In contrast to the carrying ants, freely moving individuals are well informed about the correct nest direction. Whenever such ants attach to the load, they steer it in a way to increase the accuracy of the transport. These ant-attaching-processes were even investigated in terms of their temporary, increase for informational input:

'Quantitatively, we found that within the several seconds that follow their attachment, ants inject about 0.5 bits of directional information into the system. [...] This causal effect implies that newly attached ants adopt an influential role. The peak in directional accuracy [...] implies that carrying ants are less informed than newly attached ants. The quick deterioration of accuracy after its initial rise shows that while newly attached ants have a transient positive influence, their directional knowledge rapidly decreases following the time of attachment.' - Ref. [1]

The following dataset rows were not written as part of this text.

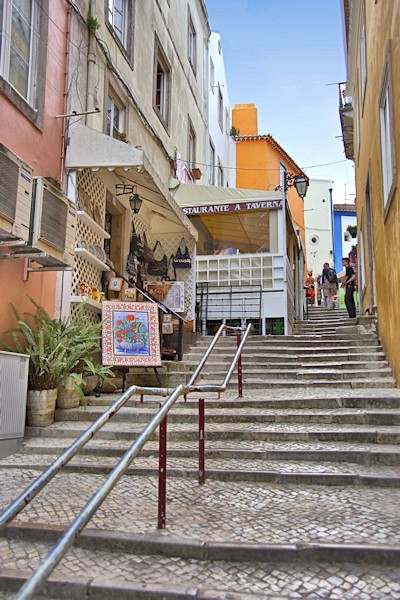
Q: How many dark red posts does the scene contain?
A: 3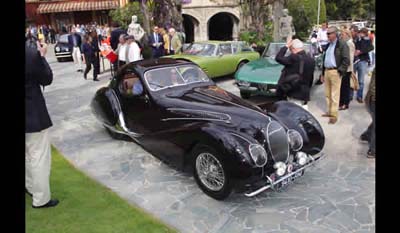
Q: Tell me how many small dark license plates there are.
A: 1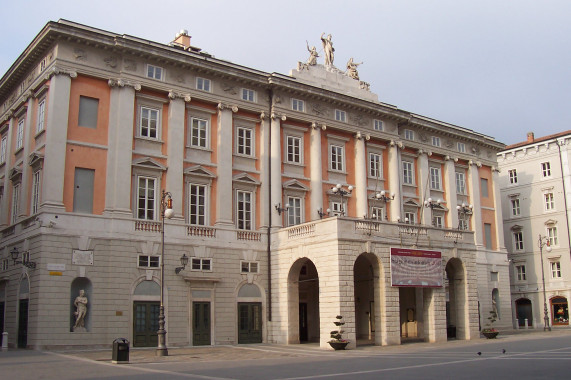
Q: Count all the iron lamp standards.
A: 2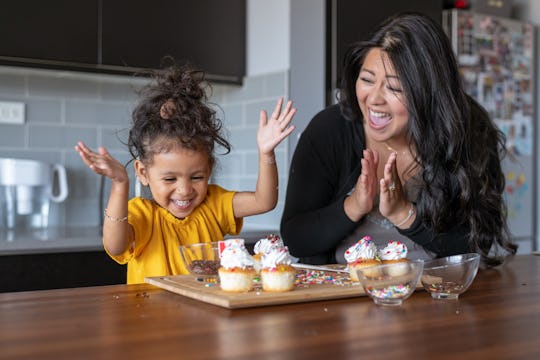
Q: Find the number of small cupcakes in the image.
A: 5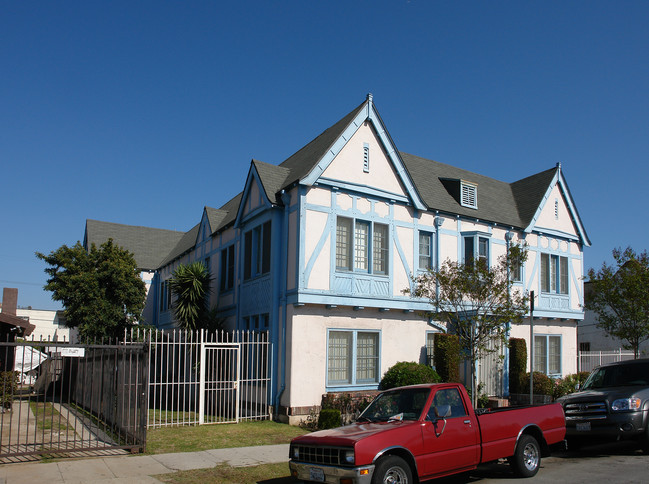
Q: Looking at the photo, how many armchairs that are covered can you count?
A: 0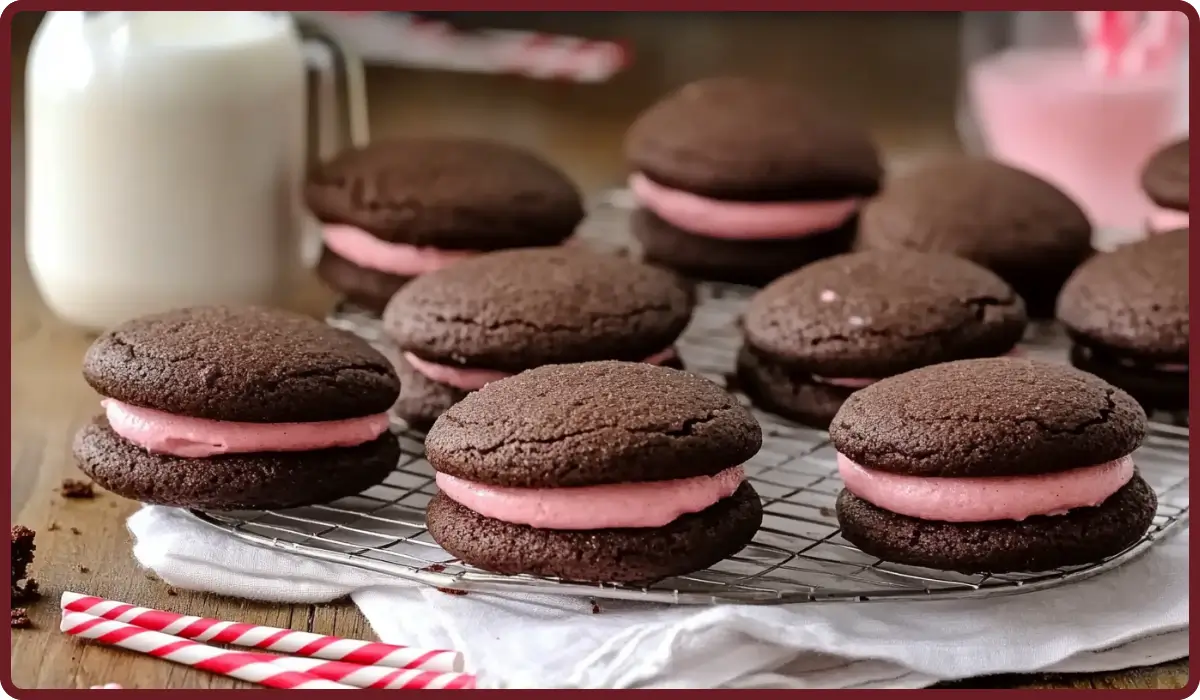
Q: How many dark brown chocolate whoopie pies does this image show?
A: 10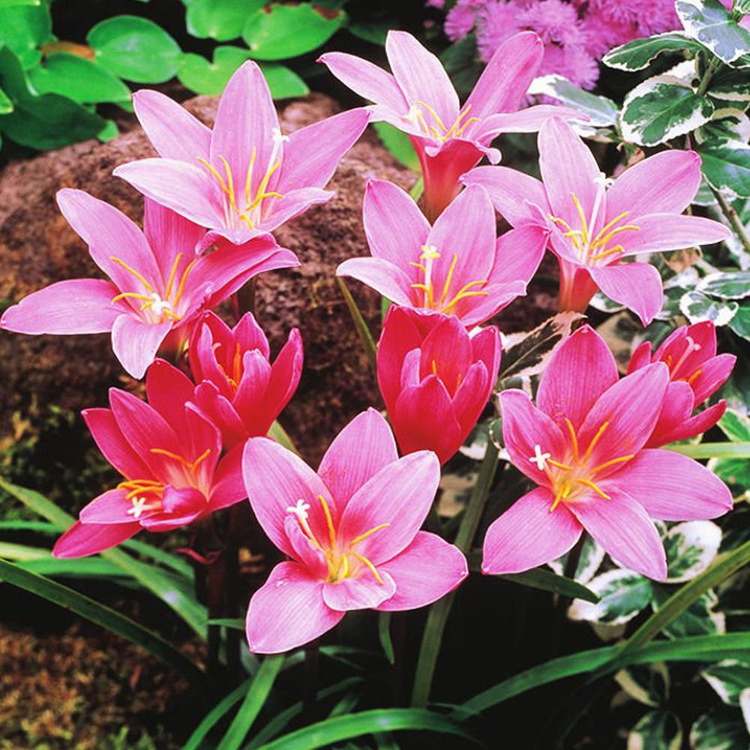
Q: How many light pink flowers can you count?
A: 7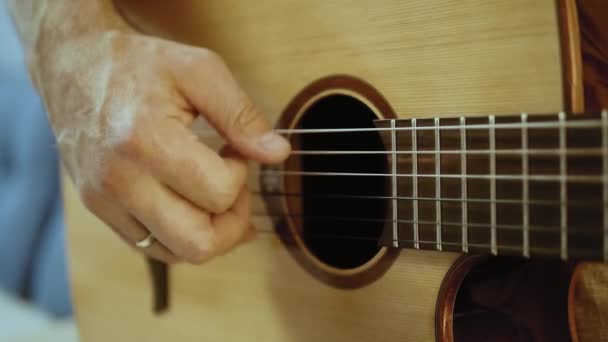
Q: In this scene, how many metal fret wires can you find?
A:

This observation may be explained as follows:
The ants do not strongly rely on vision, but rather on the perception via their antennas, which are severely affected by the load carried.

In summary, it can be said that the transport process relies on a squad of ants that raises and moves the good, then new ants join in and steer the whole groups motion. Of course the other attached ants react to reinforce the short-term positive impact of the new ant as best as possible. After a few rounds of detaching and attaching, the whole group of ants reaches its nest together with the carried good.

For more detailed information and very interesting graphs and illustrations I refer to the freely accessible paper of Aviram Gelblum et al.


They also provided some short clips, showing their experimental set up:

https://media.nature.com/original/nature-assets/ncomms/2015/150728/ncomms8729/extref/ncomms8729-s2.mov
'A short clip of tracked cooperative transport. Tracking includes the location (blue dot) and orientation (unmarked) of the load as well as the trajectory of each individual ant within the frame (marked by the different colors). Ants are classified as either carrying (yellow number) or free (white number).' - Ref. [1]

https://media.nature.com/original/nature-assets/ncomms/2015/150728/ncomms8729/extref/ncomms8729-s3.mov
'Relocation test. This video shows an example of relocation test along the transport trajectory. During transport towards the nest, the carried load and attached ants were lifted by tweezers, gently brought back and placed at the initial point of the transport, located less than 1 meter back along the trail. Following the relocation only 1 out of the 15 carriers left the object while the rest of the group immediately continued the transport to the original direction towards the nest. This example suggests that the random-walklike behavior presented in the clean board experiments was not a response to the gentle relocation of the ants-object conglomerate but, rather, due to lack of relevant information.' - Ref. [1]


For more details I warmly recommend to go through Ref. [1], but you can also ask any questions in the comments!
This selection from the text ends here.